Другой раз, вспомнив вдруг, что смерть ожидает меня каждый час, каждую минуту, я решил, не понимая, как не поняли того до сих пор люди, что человек не может быть иначе счастлив, как пользуясь настоящим и не помышляя о будущем, – и я дня три, под влиянием этой мысли, бросил уроки и занимался только тем, что, лёжа на постели, наслаждался чтением какого-нибудь романа и едою пряников с кроновским мёдом, которые я покупал на последние деньги.
То раз, стоя перед чёрной доской и рисуя на ней мелом разные фигуры, я вдруг был поражён мыслью: почему симметрия приятна для глаз? что такое симметрия? Это врождённое чувство, отвечал я сам себе.

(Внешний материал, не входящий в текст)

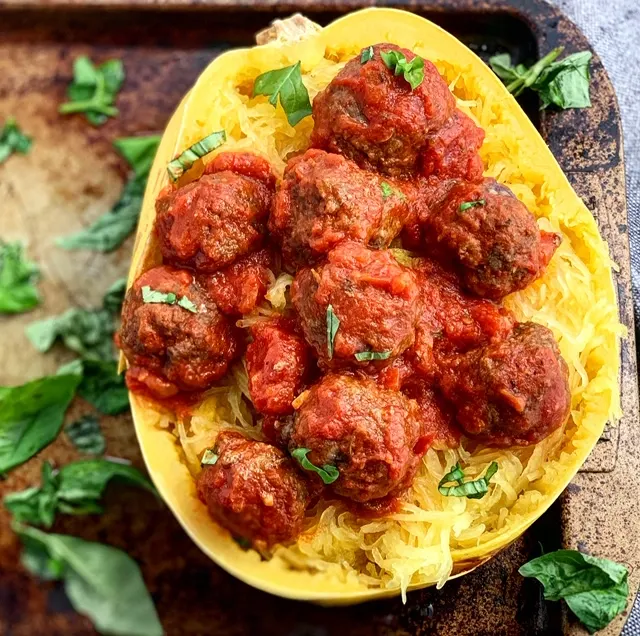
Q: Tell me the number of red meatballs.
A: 9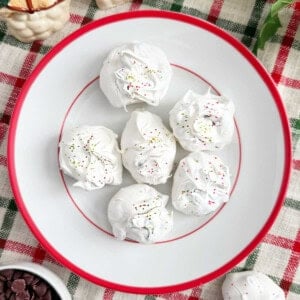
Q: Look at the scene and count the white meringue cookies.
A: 7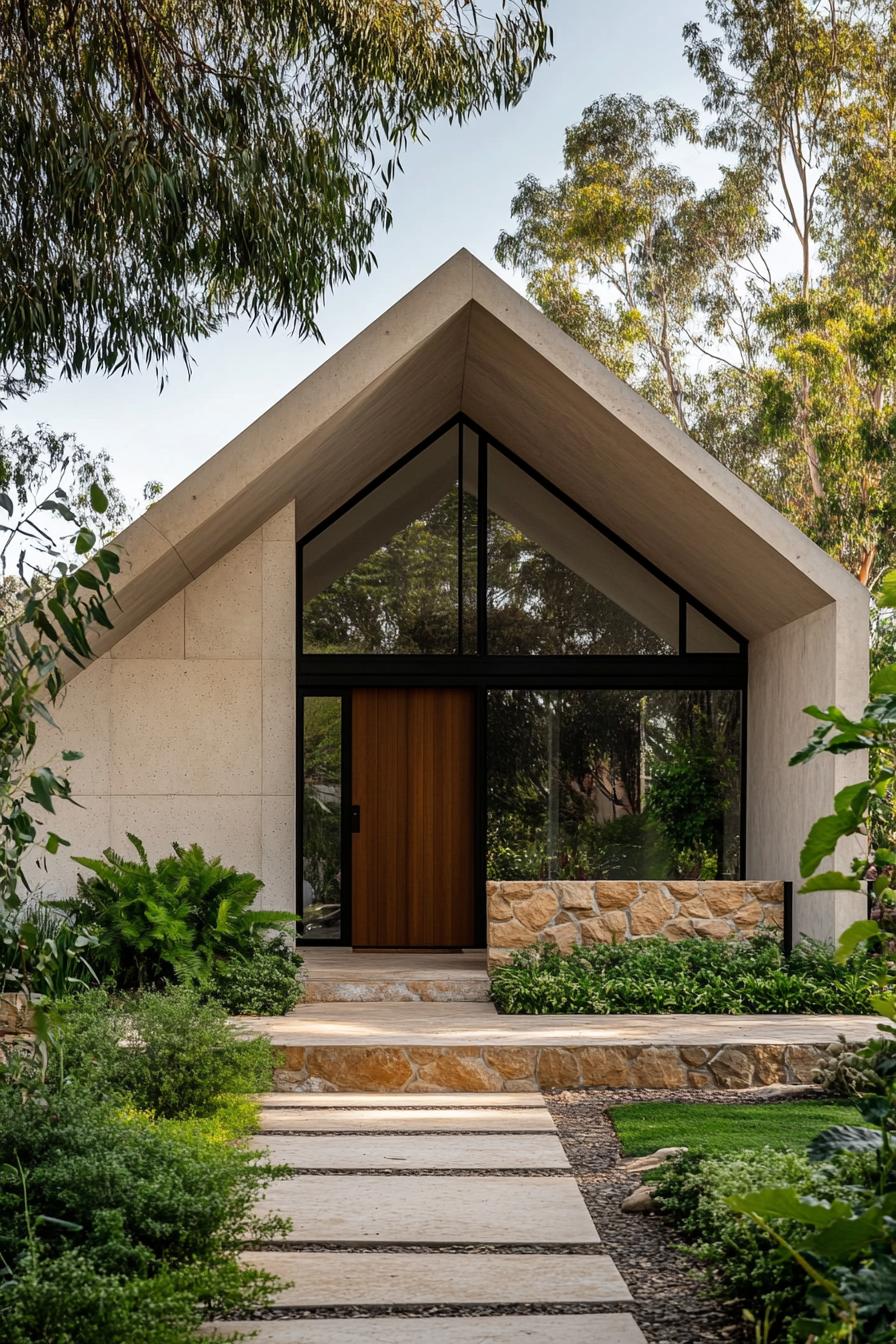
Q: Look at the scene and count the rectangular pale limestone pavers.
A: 6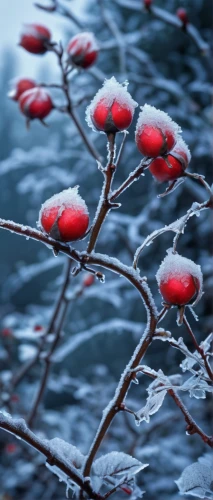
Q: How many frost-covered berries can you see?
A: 9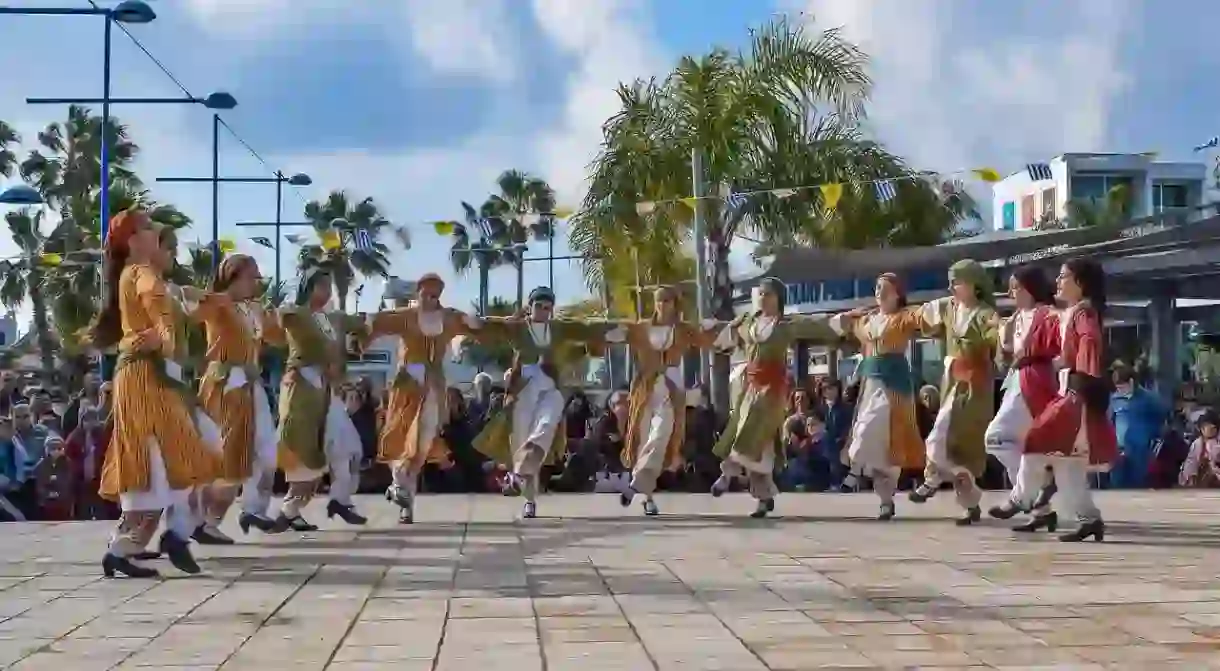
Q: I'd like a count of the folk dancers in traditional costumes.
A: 12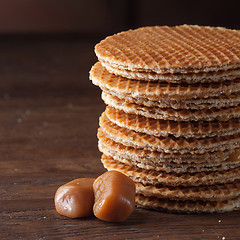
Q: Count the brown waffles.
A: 12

На чём же оно основано? Разве во всём в жизни симметрия? Напротив, вот жизнь – и я нарисовал на доске овальную фигуру. После жизни душа переходит в вечность; вот вечность – и я провёл с одной стороны овальной фигуры черту до самого края доски. Отчего же с другой стороны нету такой же черты? Да и в самом деле, какая же может быть вечность с одной стороны, мы, верно, существовали прежде этой жизни, хотя и потеряли о том воспоминание.
Это рассуждение, казавшееся мне чрезвычайно новым и ясным и которого связь я с трудом могу уловить теперь, – понравилось мне чрезвычайно, и я, взяв лист бумаги, вздумал письменно изложить его, но при этом в голову мою набралась вдруг такая бездна мыслей, что я принуждён был встать и пройтись по комнате. Когда я подошёл к окну, внимание моё обратила водовозка, которую запрягал в это время кучер, и все мысли мои сосредоточились на решении вопроса: в какое животное или человека перейдёт душа этой водовозки, когда она околеет? В это время Володя, проходя через комнату, улыбнулся, заметив, что я размышлял о чём-то, и этой улыбки мне достаточно было, чтобы понять, что всё то, о чём я думал, была ужаснейшая гиль.